Segment Start: Given records

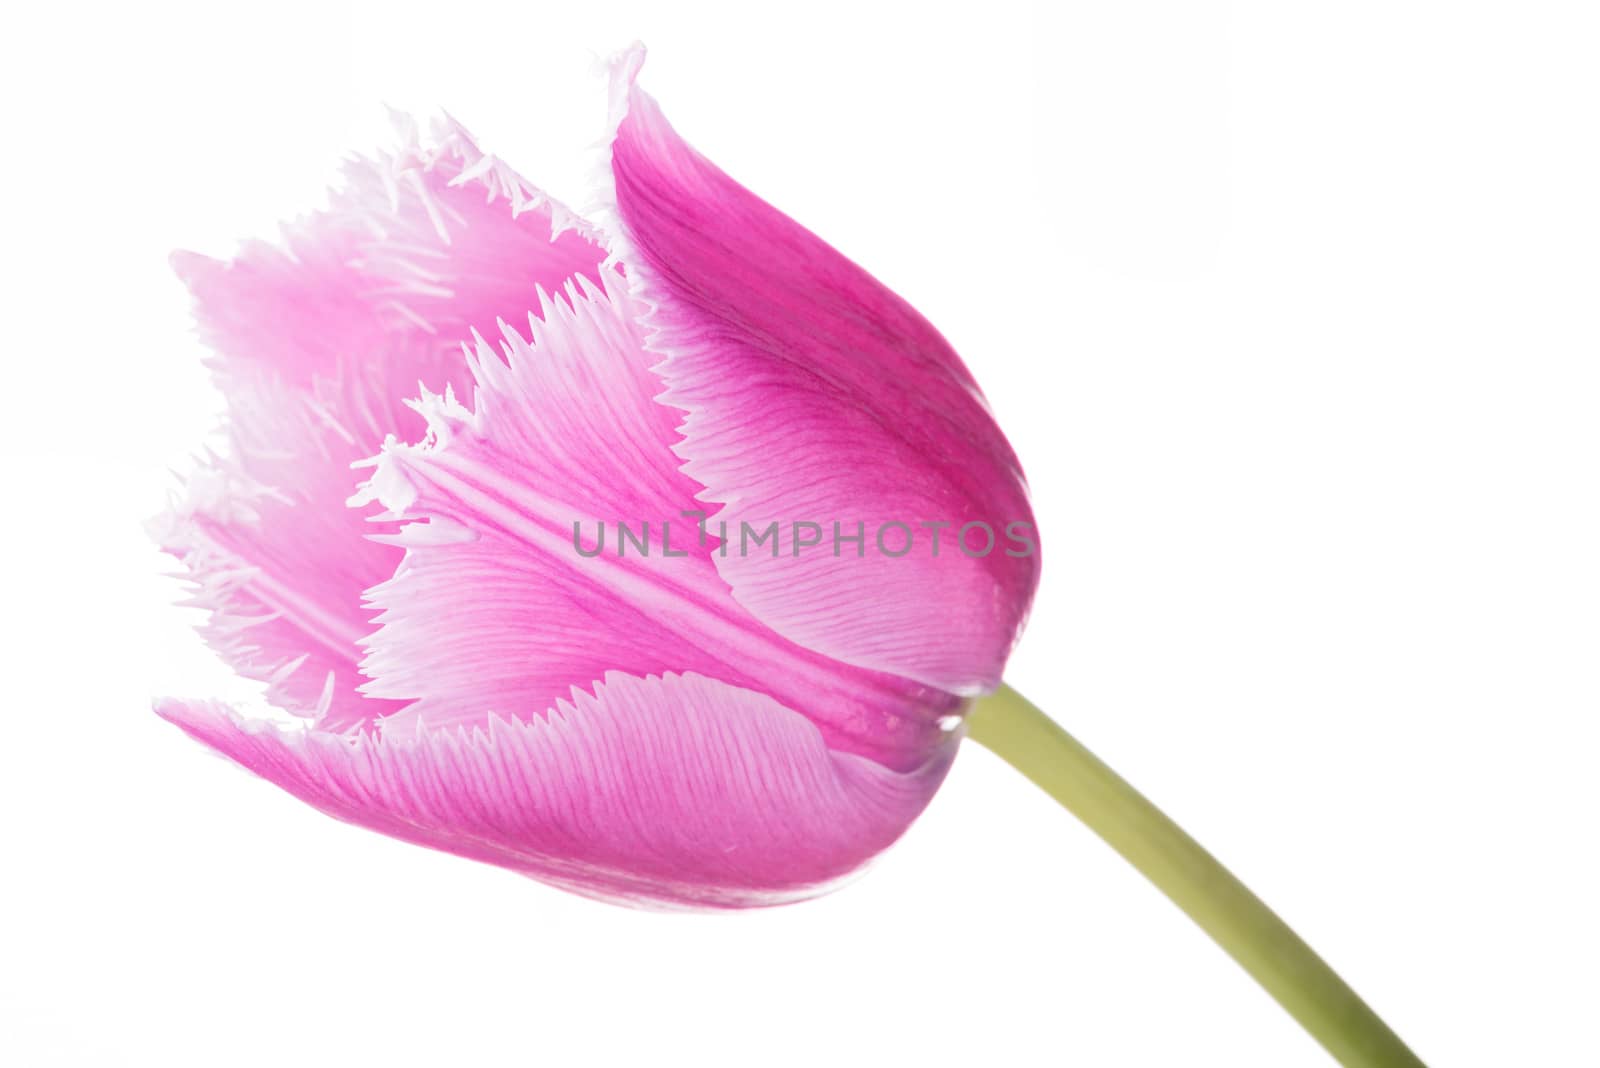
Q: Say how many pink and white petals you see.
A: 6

Segment End: Given records
Segment Start: Given records

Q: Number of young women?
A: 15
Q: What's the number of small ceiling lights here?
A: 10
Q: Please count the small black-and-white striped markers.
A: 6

Segment End: Given records

Task requirements: Count every line in the listing above where the string "small" occurs, and report the count and nothing more.

Result for this task: 2